▸ **Work required**: The response should contain only those lines of the entries below that include the string "many".

▸ **Task input**:
————————
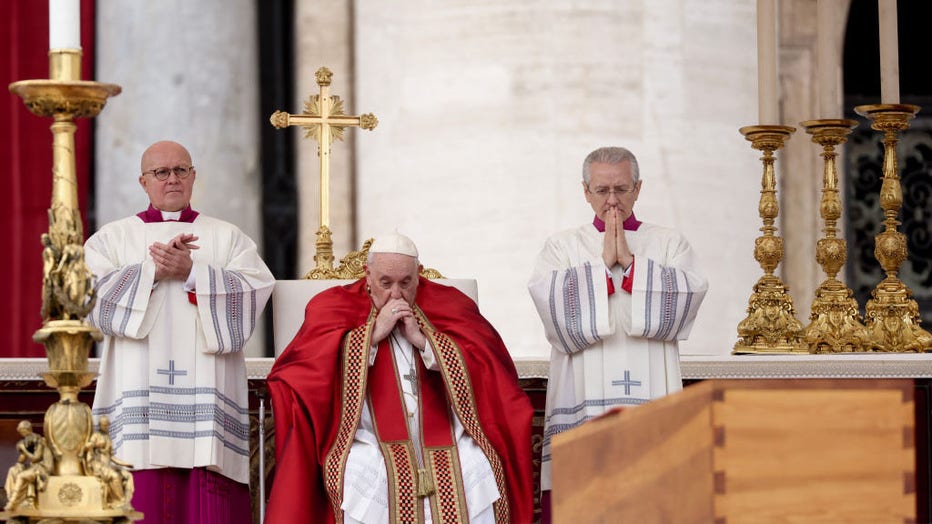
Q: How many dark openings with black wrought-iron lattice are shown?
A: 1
————————
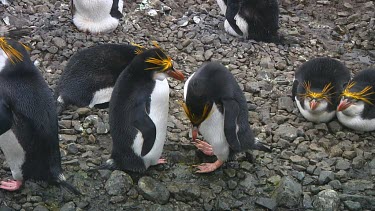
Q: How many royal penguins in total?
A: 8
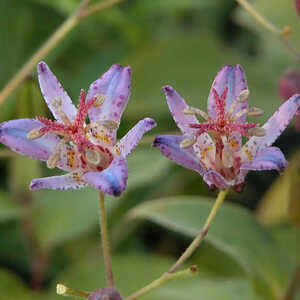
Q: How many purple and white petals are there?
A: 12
————————
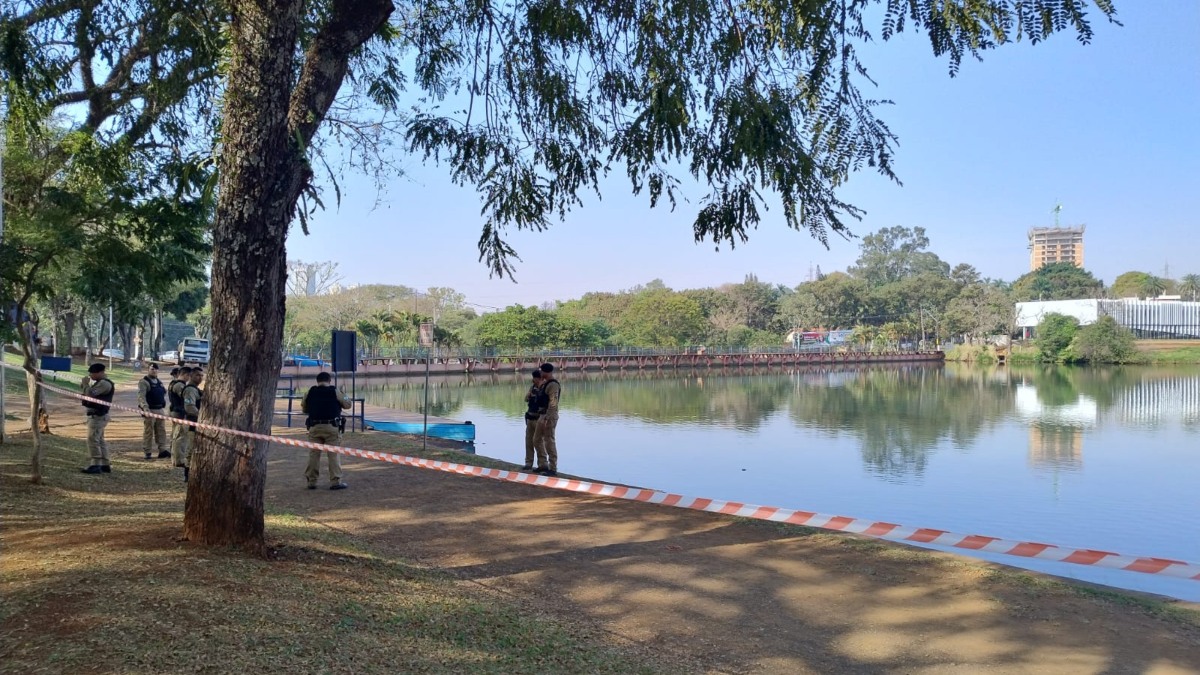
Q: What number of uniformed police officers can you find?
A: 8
————————
▸ **Answer box**:
Q: How many dark openings with black wrought-iron lattice are shown?
Q: How many royal penguins in total?
Q: How many purple and white petals are there?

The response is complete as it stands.